Collected data
....
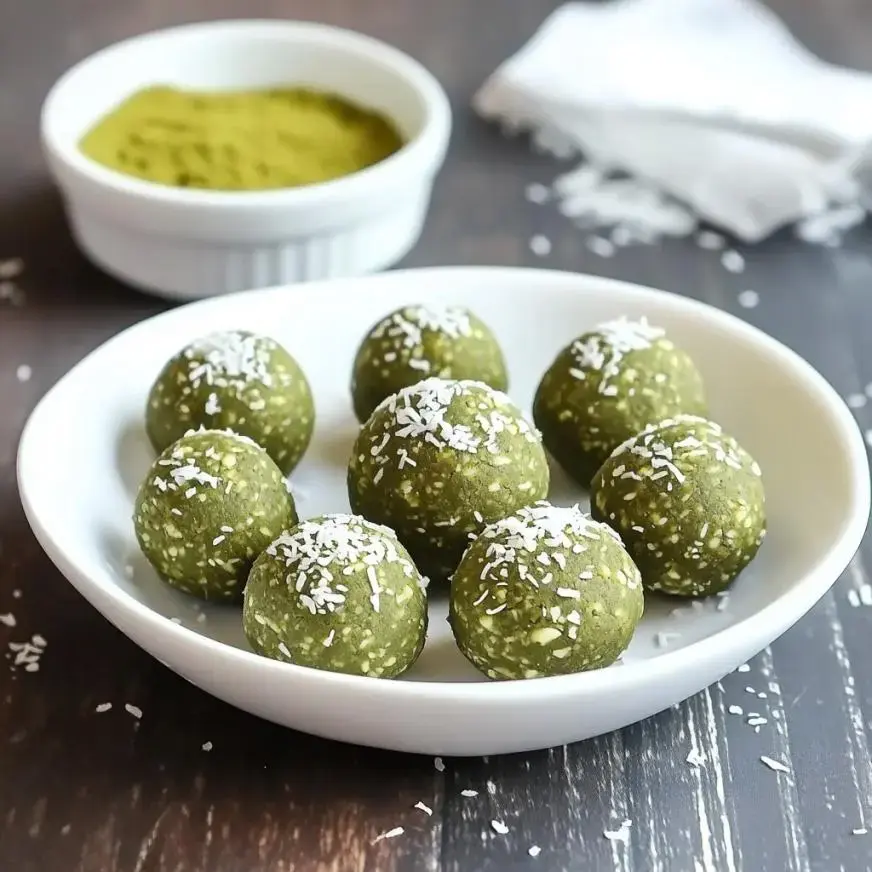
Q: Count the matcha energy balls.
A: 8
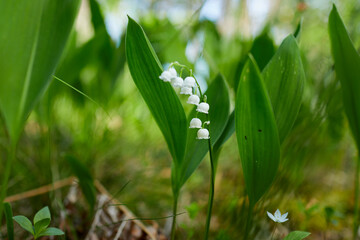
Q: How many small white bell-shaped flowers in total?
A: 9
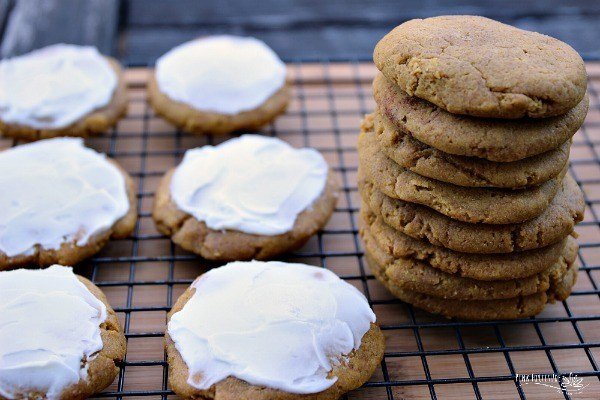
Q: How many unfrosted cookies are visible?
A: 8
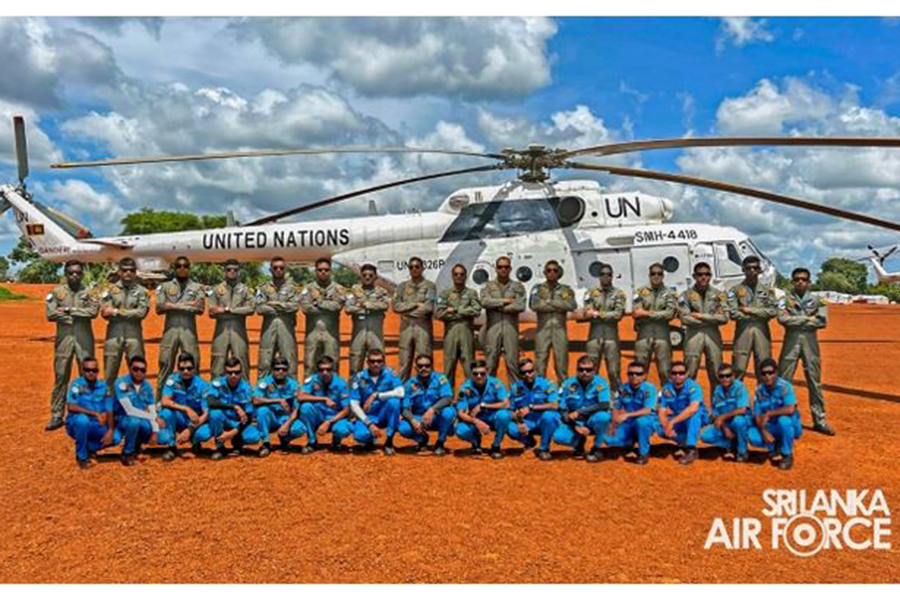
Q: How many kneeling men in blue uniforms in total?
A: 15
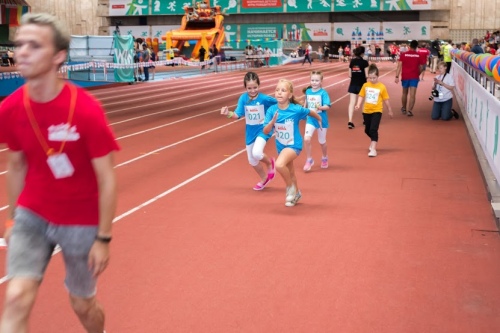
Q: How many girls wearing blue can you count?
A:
....
## [Brief]
Each entry above should be copied word for word, with the images omitted.

## [The completed task]
Q: Count the matcha energy balls.
A: 8
Q: How many small white bell-shaped flowers in total?
A: 9
Q: How many unfrosted cookies are visible?
A: 8
Q: How many kneeling men in blue uniforms in total?
A: 15
Q: How many girls wearing blue can you count?
A:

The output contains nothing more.